Staff savings and credit scheme: is it the way to reduce financial stress on devoted service providers? TASO Uganda experience
Presented by Emmanuel Wandera (Uganda).
E. Wandera1, C. Barugahare1, K. Mugisha2, F. Wasagami3, J. Birungi3, P. Sebanja4
1The AIDS Support Organisation (TASO), Internal Audit, Kampala, Uganda, 2The AIDS Support Organisation (TASO), Capacity Building, Kampala, Uganda, 3The AIDS Support Organisation (TASO), Planning and Strategic Information, Kampala, Uganda, 4The AIDS Support Organisation (TASO), Advocacy, Kampala, Uganda
Issues: TASO serves over 90,000 HIV positive clients and has around 1,000 staff. In a resource limited setting, staff benefits are low and employees look for opportunities to earn extra income. Employees in HIV/AIDS care agencies find it difficult to engage in other income generating activities because of the tight work schedules. They end up living with financial stress that eventually leads to reduced morale and inefficiency at work. Employees often request for salary advances; making their monthly take-home pay very little.

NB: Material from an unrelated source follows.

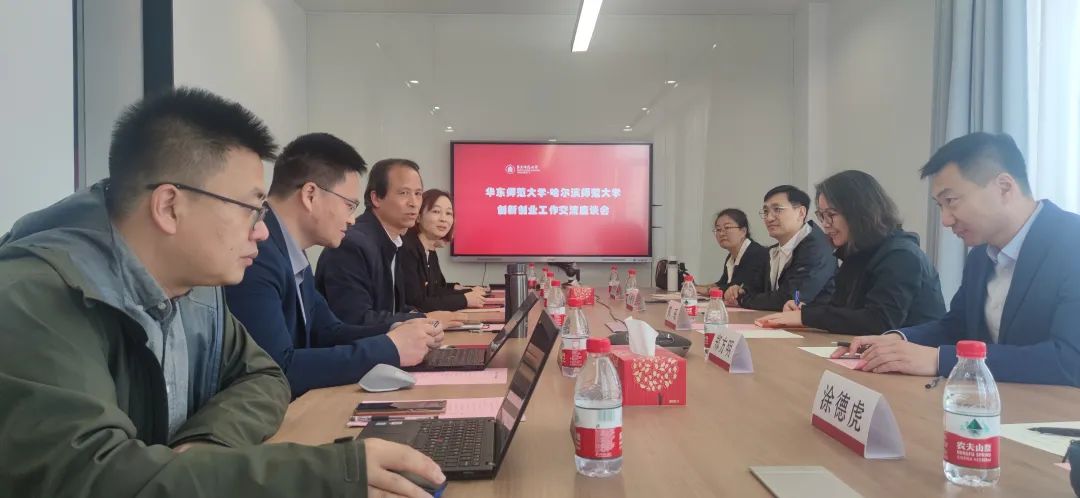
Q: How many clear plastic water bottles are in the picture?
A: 11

Description: The TASO savings and credit scheme was established in 1992. Subscription to this scheme is voluntary. Whoever subscribes to the scheme is obliged to save a portion of their monthly salary. The money is pooled together on a bank account and managed by an elected executive committee of 5 members. Employees are entitled to access loans from the scheme at a low interest rate. The loan is recoverable in small instalments over 24 months. Interest that accrues from the loans is shared as dividends among members.
Lessons learned: The staff savings in the scheme have grown from $126,086 to $308,609 while loans advanced to staff grew from $101,231 in 2006 to $294,518 in 2009 respectively.The scheme has reduced financial stress among staff by offering loans at a lower interest rate of 5% with out the need for collateral securities unlike the commercial banks. Incidences of staff asking for loans from the organisation have reduced; staff retention has improved and there is evidence of increased motivation and commitment of staff towards work.
Next steps: A well managed staff savings and credit scheme has the potential to reduce financial stress among service providers and enhance their motivation and retention. Human resource managers in HIV/AIDS programs should consider utilizing similar schemes as a complimentary strategy for improving staff motivation and retention.